Designing and Using DMZ Networks to Protect Internet Servers
Once you've decided where to put the DMZ, you need to decide precisely what's going to reside there. In a nutshell, my advice is to put all publicly accessible services in the DMZ.
Too often I encounter organizations in which one or more crucial services are passed through the firewall to an internal host despite an otherwise strict DMZ policy. Frequently, the exception is made for MS-Exchange or some other application not necessarily designed for Internet-strength security to begin with and which hasn't been hardened to the extent it could be.
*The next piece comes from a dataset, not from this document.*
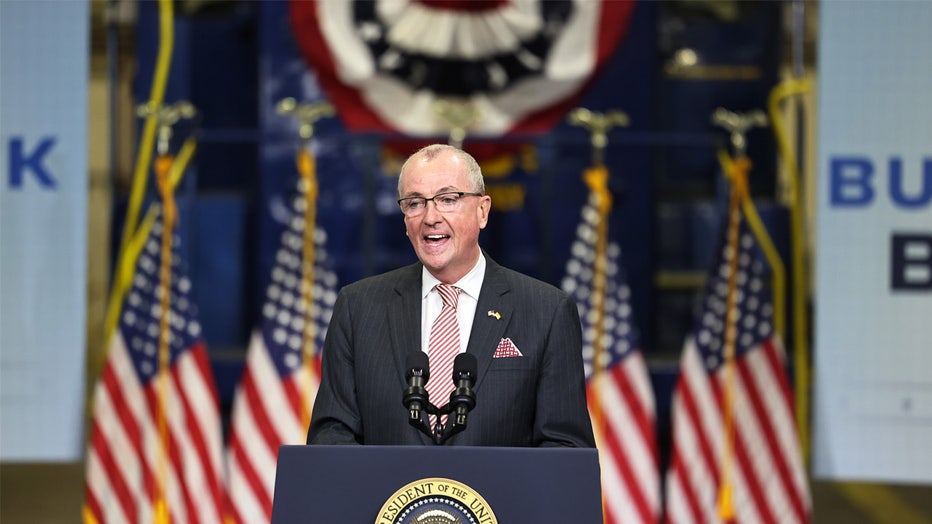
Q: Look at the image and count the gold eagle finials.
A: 5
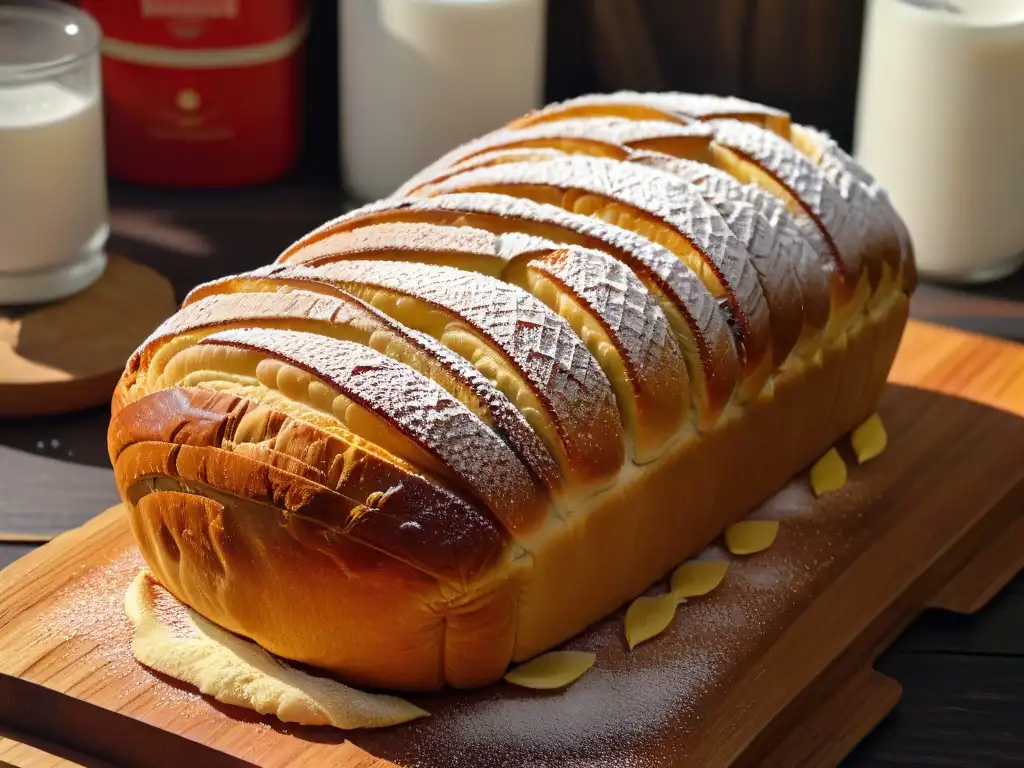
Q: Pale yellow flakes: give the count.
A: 6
But, the one application passed through in this way becomes the dreaded single point of failure: all it takes is one buffer-overflow vulnerability in that application for it to be possible for an unwanted visitor to gain access to all hosts reachable by that host. Far better for that list of hosts to be a short one, i.e., DMZ hosts, than a long one (and a sensitive one), i.e., all hosts on the internal network. This point can't be stressed enough: the real value of a DMZ is that it allows us to better manage and contain the risk that comes with Internet connectivity.
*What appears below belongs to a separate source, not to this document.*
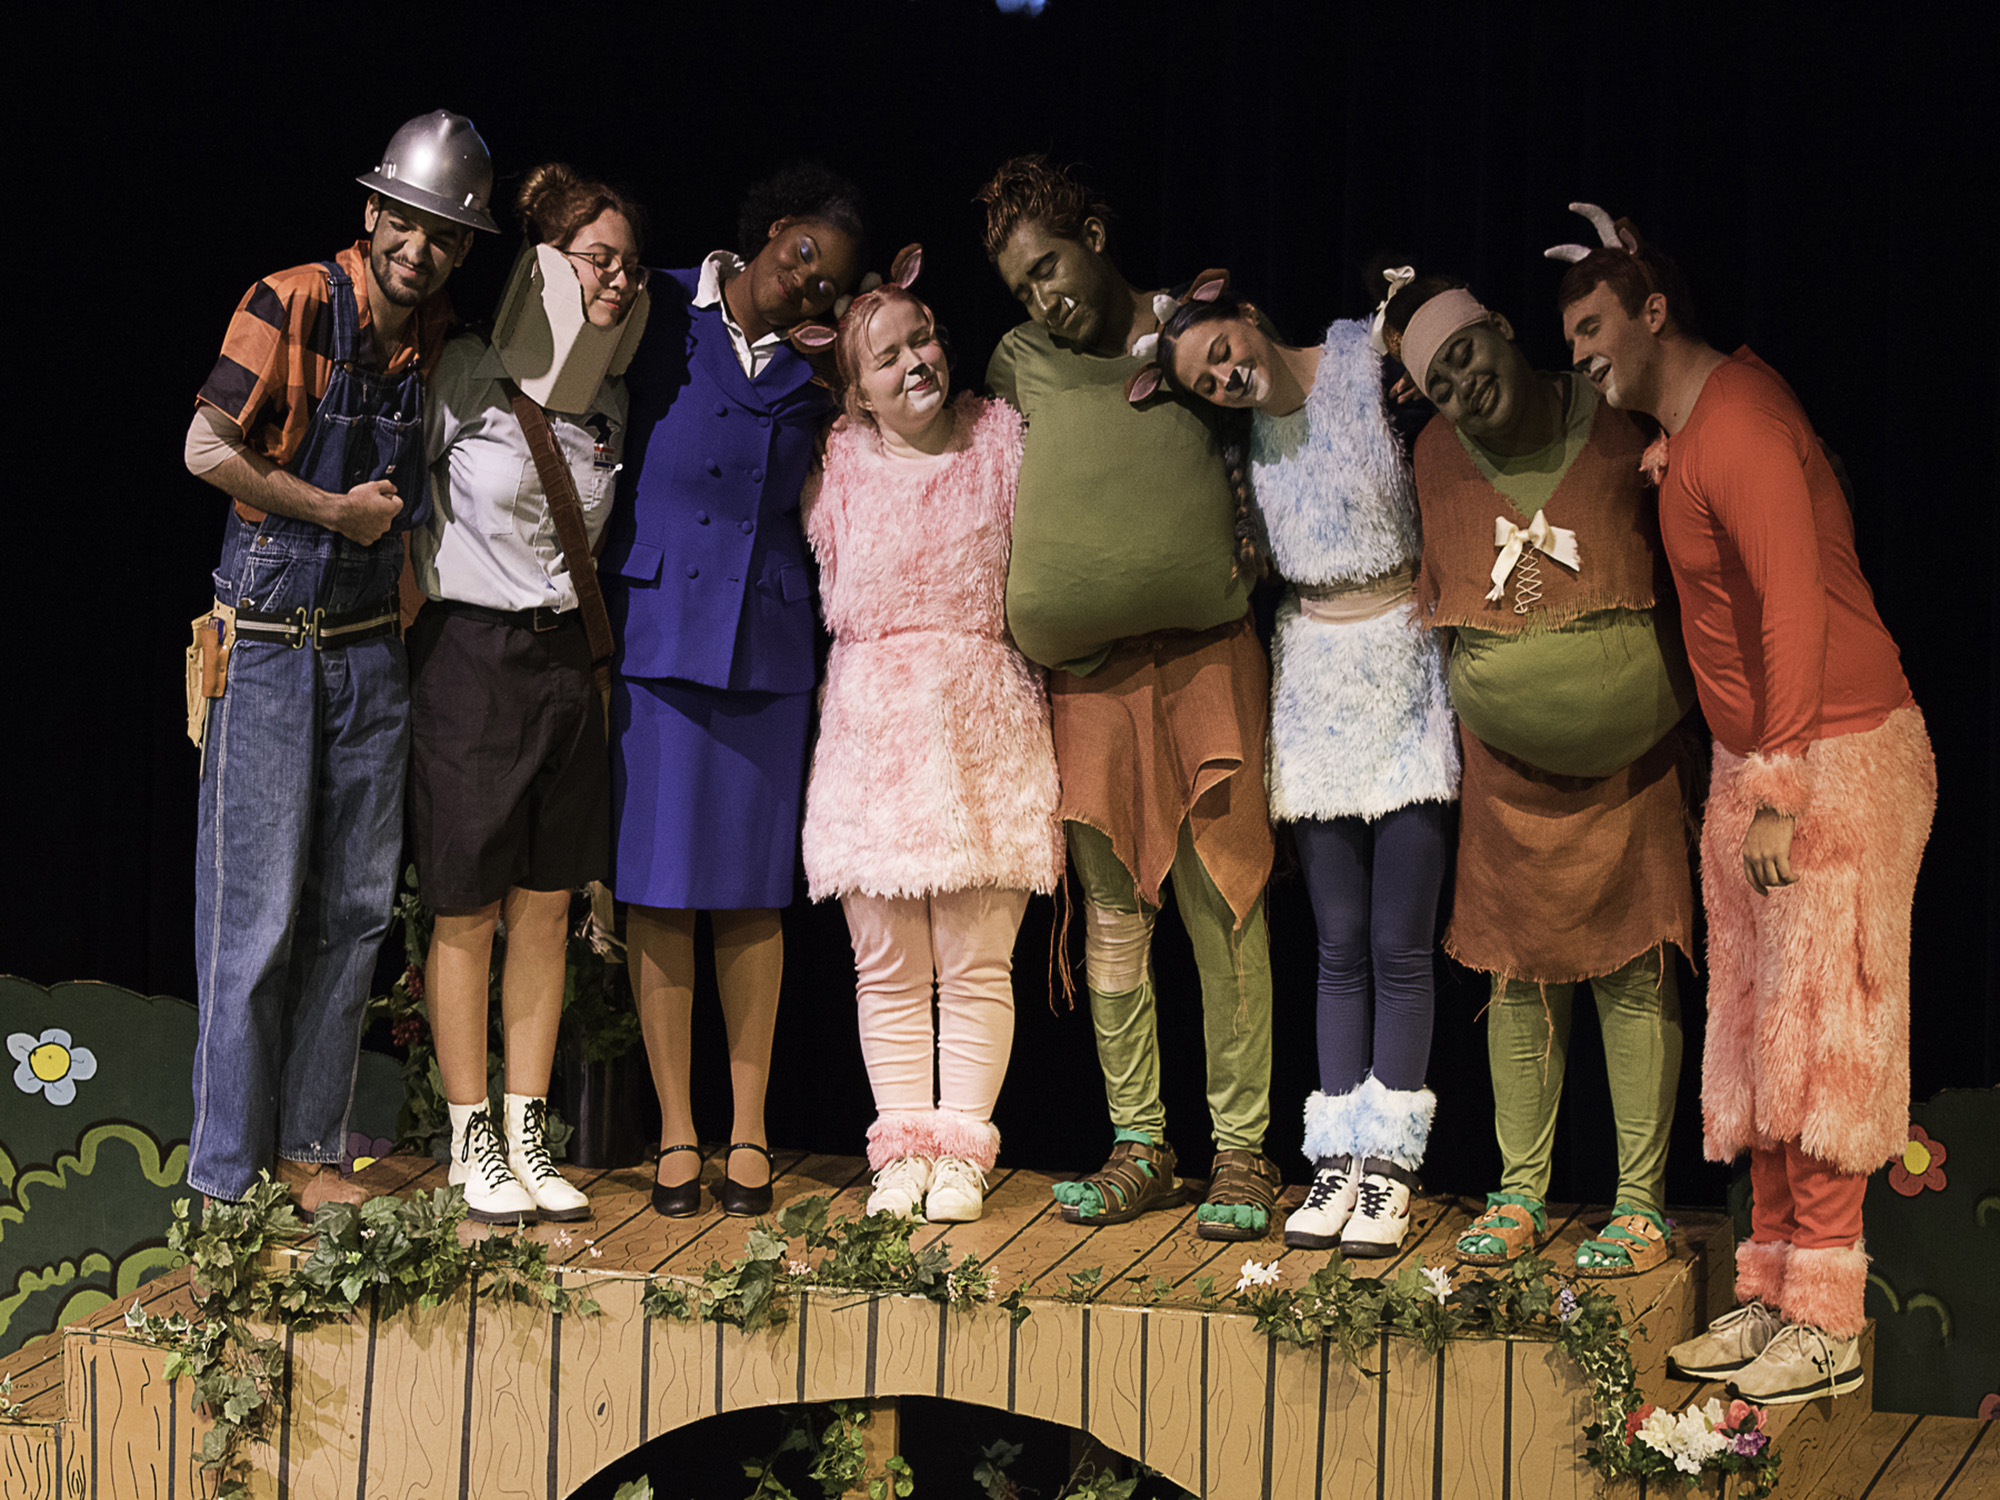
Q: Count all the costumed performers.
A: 8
Furthermore, the person who manages the passed-through service may be different from the one who manages the firewall and DMZ servers and may not be quite as security-minded. If for no other reason, all public services should go on a DMZ so that they fall under the jurisdiction of an organization's most paranoid system administrators, namely, its firewall administrators.
Does this mean that the corporate e-mail, DNS and other crucial servers should all be moved from the inside to the DMZ? Absolutely not! They should instead be split into internal and external services (see Figure 2).
DNS, for example, should be split into external DNS and internal DNS. The external DNS zone information, which is propagated out to the Internet, should contain only information about publicly accessible hosts. Information about other, nonpublic hosts should be kept on separate internal DNS zone lists that can't be transferred to or seen by external hosts.
Similarly, internal e-mail (i.e., mail from internal hosts to other internal hosts) should be handled strictly by internal hosts, and all Internet-bound or Internet-originated mail should be handled by a DMZ host, usually called an SMTP Gateway. (For more specific information on Split-DNS servers and SMTP Gateways and how to use Linux to create secure ones, see the October 2000 issue of Linux Journal.)
Thus, almost any service that has both private and public roles can and should be split in this fashion. While it may seem like a lot of added work, it need not be, and in fact, it's liberating: it allows you to construct your internal services based primarily on features or other management- and end-user-friendly factors while designing your public (DMZ) services based primarily on security and performance factors. It's also a convenient opportunity to integrate Linux, OpenBSD and other open-source software into otherwise proprietary-software-intensive environments!
Needless to say, any service that is strictly public (i.e., not used in a different or more sensitive way by internal users than by the general public) should reside solely in the DMZ. In summary: all public services, including the public components of services that are also used on the inside, should be split if applicable and hosted in the DMZ, without exception.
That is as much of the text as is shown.